Vyper is a very nice, clean and simple python-like language for writing contract logic on Ethereum, one that has been under active development for some time now and while usable, mature in many ways and increasingly popular it isn't yet considered to be production ready. Vyper differs from Solidity in that it is more contract-oriented (where Solidity follows object-oriented logic), using Python 3 syntactical conventions and focused on security, simplicity and auditability. For that purpose it does away with things such as modifiers, class inheritance (requiring that one jump between multiple contract files to understand the operational logic of what a program is doing), recursive callings and other features which may make it easier to write misleading code.
Basically, Vyper is perhaps the most intuitive and easiest to quickly learn language for reading and writing Etheruem contracts - even without any prior knowledge or experience in programming, it shouldn't take more than a few days for anyone to pick it up and learn to use it. Which is also the purpose of a language of the sort which is supposed to be as accessible, understandable and human-readable as possible (when you sign a legal contract or enter into some financial agreement you first carefully read that contract to make sure you understand what you're agreeing to, so it would make sense the same should apply to digital contracts on shared ledgers running on peer-to-peer infrastructures).
Example of a factory contract for creating specific token-to-token exchange contracts in just 24 lines of code. A simple in-browser IDE + compiler is available at vyper.online.

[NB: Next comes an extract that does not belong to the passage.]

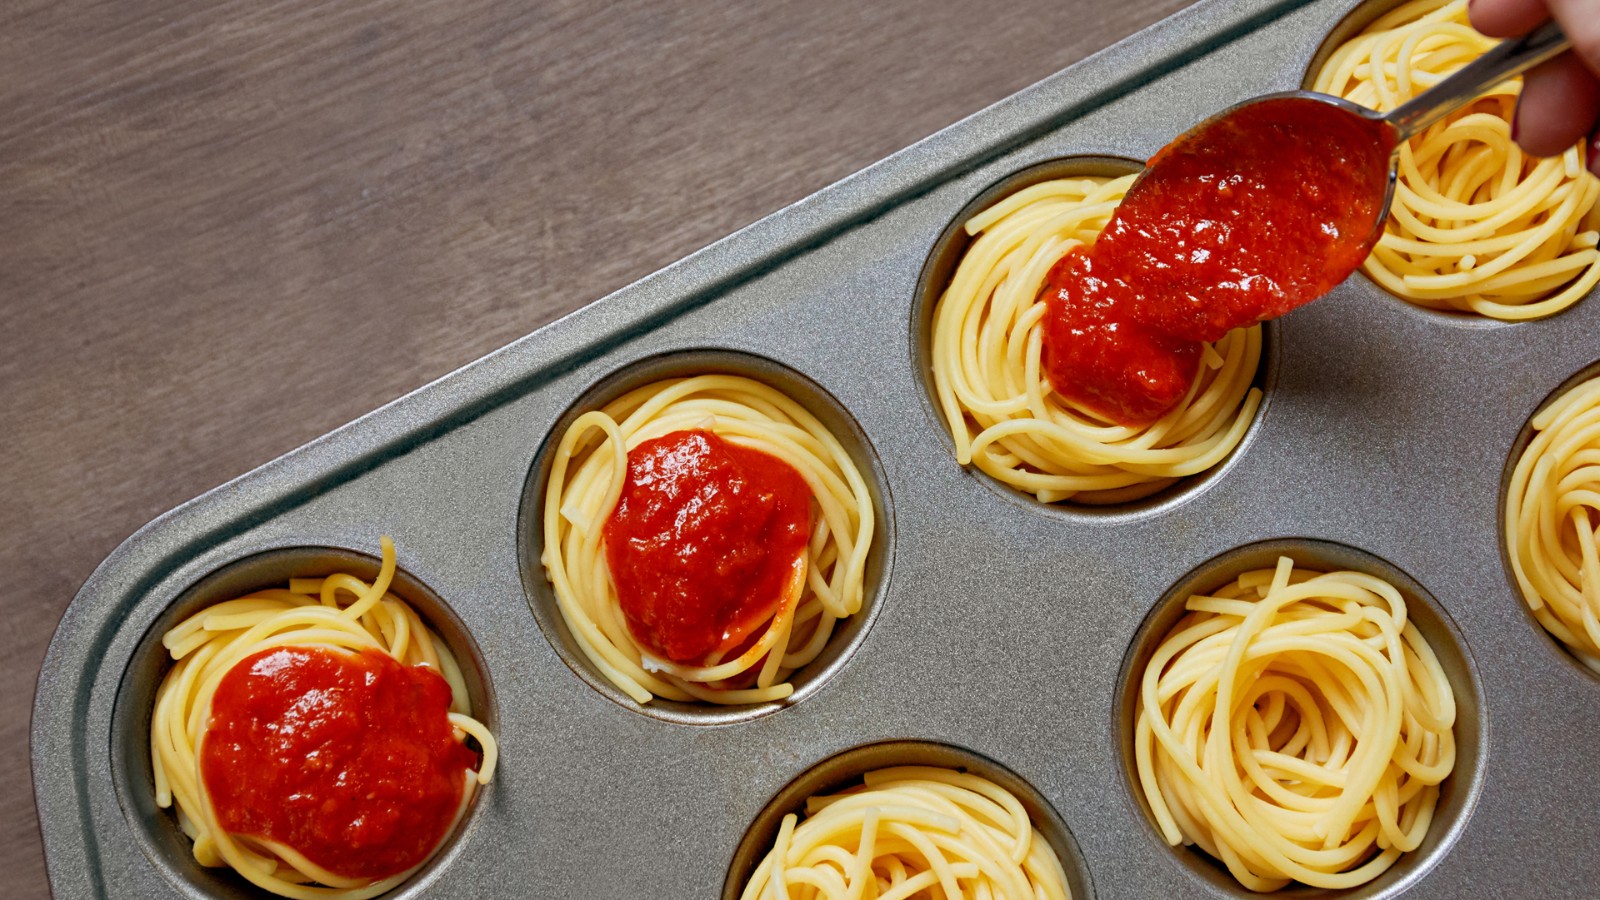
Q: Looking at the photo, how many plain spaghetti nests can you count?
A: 4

Vyper has also been adopted by the more conservatively leaning Ethereum Classic community and the ETC Cooperative has even contributed to the codebase of Vyper and collaborated in the implementing of changes which allow it to target multiple versions of the EVM. Anyway, in October 2019 a security audit was performed by the Consensys Diligence team on the Python-based Vyper compiler which discovered multiple serious bugs in a codebase with a high degree of technical debt which makes addressing these issues complex. Fortunately, earlier in August that years efforts to build another Vyper compiler in Rust were already under way. This compiler leverages the work of the Solidity team as well and makes use of the YUL intermediate representation (YUL is an intermediate language which can be compiled to bytecode for different back-ends). Additionally, Rust easily compiles to and is well compatible with WebAssembly (WASM) which makes the compiler much more portable than one based on Python.
So, there's two Vyper compilers, the Rust one that's supported by the Ethereum Foundation and is being actively developed and the Python one which continues to work independently and is found in its own Github repository separate from the official Ethereum one.